Ariane et le Minotaure Alien
Chapitre 5 : L'Île - L'abandon du Héros.
4194 mots, Catégorie: K+
Dernière mise à jour 26/11/2014 18:20
~~PARTIE CINQ : L’Île, l’abandon du Héros.
La première chose que je vis en rouvrant les yeux fut encore l’obscurité. Mais, au moins, j’étais de nouveau consciente. Et même plus que consciente de ce qui venait d’arriver : Moi, Julie ou Ariane, avait aidé le héros Thésée à tuer le Minotaure comme le voulait le mythe. Mais j’avais créé le mythe et en le créant, j’avais laissé commettre un crime. Certes, il s’agissait d’un extraterrestre mais il valait j’en étais sûre mieux que Thésée ne le pouvait. Le Héros avait abandonné son rôle dans cette histoire. Et le mythe l’élèverait pourtant un jour à ce rang. Et la postérité se souviendrait toujours de lui ainsi…
Je m’en souviendrais, moi, comme d’un véritable gougeât. Après m’être réveillée dans cette obscurité et cette humidité, je me rendais compte que j’étais dans une cale de bateau. Et je me remémorais ce qui venait de m’arriver. Les tirs de laser des Judoons qui fusaient, la main de Thésée qui écrasait la mienne, la voix du Docteur plaintive qui m’appelait par mon prénom. Julie… Et moi qui au milieu de tout ça cherchais à m’enfuir et suivais Thésée en voulant seulement disparaitre et retourner chez moi. Ce que je ne pouvais pas faire sans le Docteur dont nous nous éloignions de plus en plus à chaque foulée. Et la lumière du soleil que je revoyais trop peu, et mes protestations sur les manières du jeune prince athénien et mes accusations qui devaient bien évidemment blesser son égo. Et me voilà, enfermée dans la cale d’un bateau… Triste fin de ce que je croyais encore n’être qu’un rêve quelques heures plus tôt.
L’air marin à nouveau, et la lumière du soleil. Cette fois, je garde les yeux ouverts et je fixe d’un regard noir l’homme qui vient d’apparaitre à ma vue, mon geôlier : Thésée.

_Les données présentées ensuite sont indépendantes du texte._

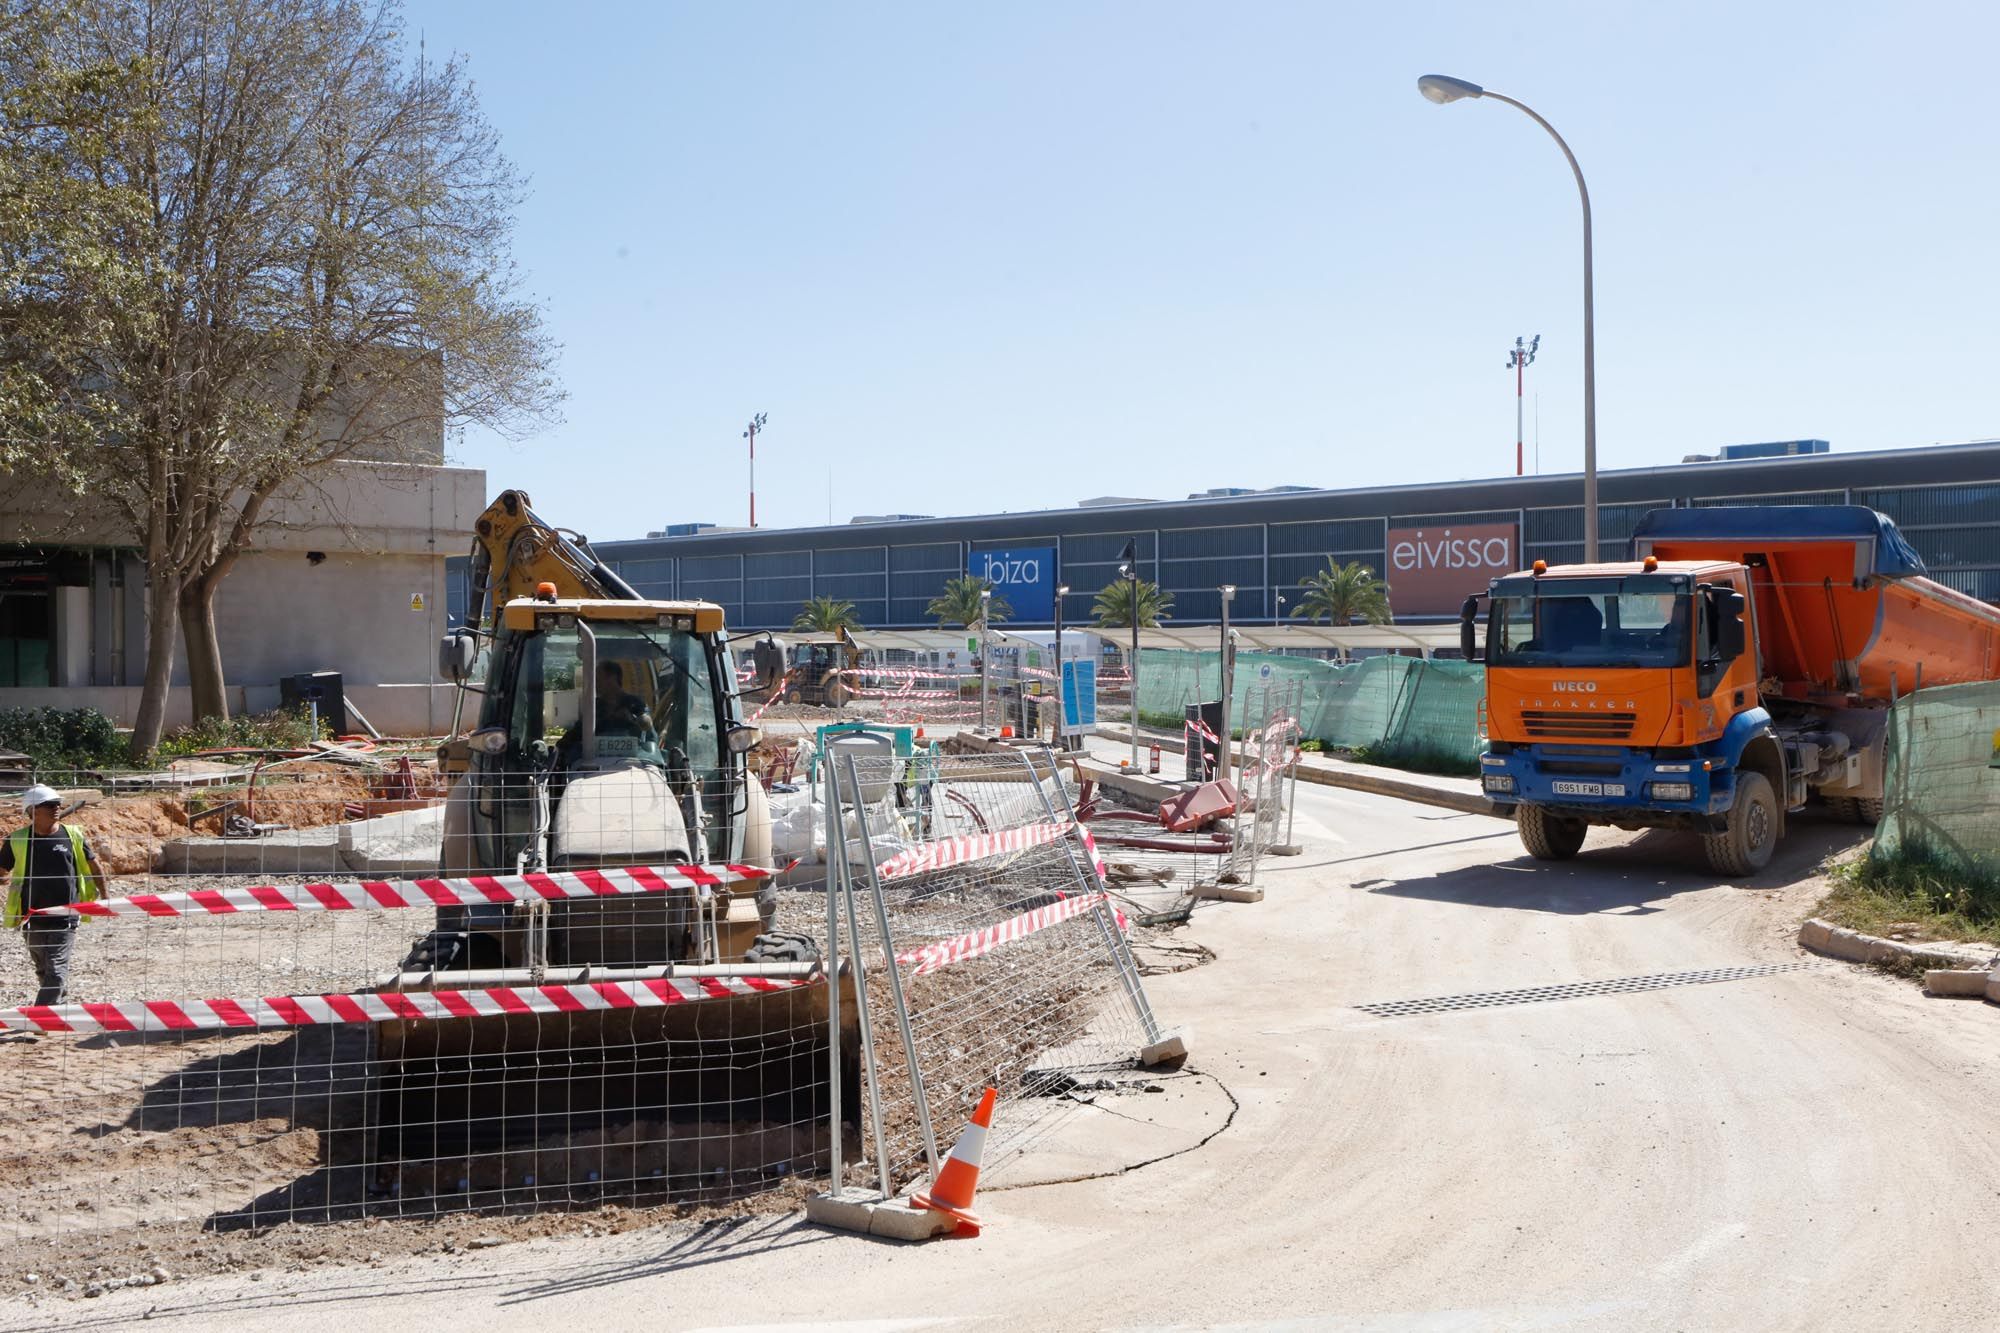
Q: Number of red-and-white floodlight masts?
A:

« Alors, Ariane, bien dormi ?- Vas te faire voir ! Répliquai-je.- Oh du calme, Ariane. Je ne veux pas te faire du mal. Je comprends que tu sois bouleversée avec la mort de ce monstre ; Et c’est vrai qu’il était vraiment hideux. Mais même si tu m’en voulais pour ça tout à l’heure et que j’ai dû t’assommer parce que tu refusais de courir, regarde : je t’ai quand même embarqué avec moi. Et nous voguons vers ma cité libérée : Athènes. Et nous allons nous y marier.- Quoi ?- Tu as pris cet engagement.- Jamais de la vie ! »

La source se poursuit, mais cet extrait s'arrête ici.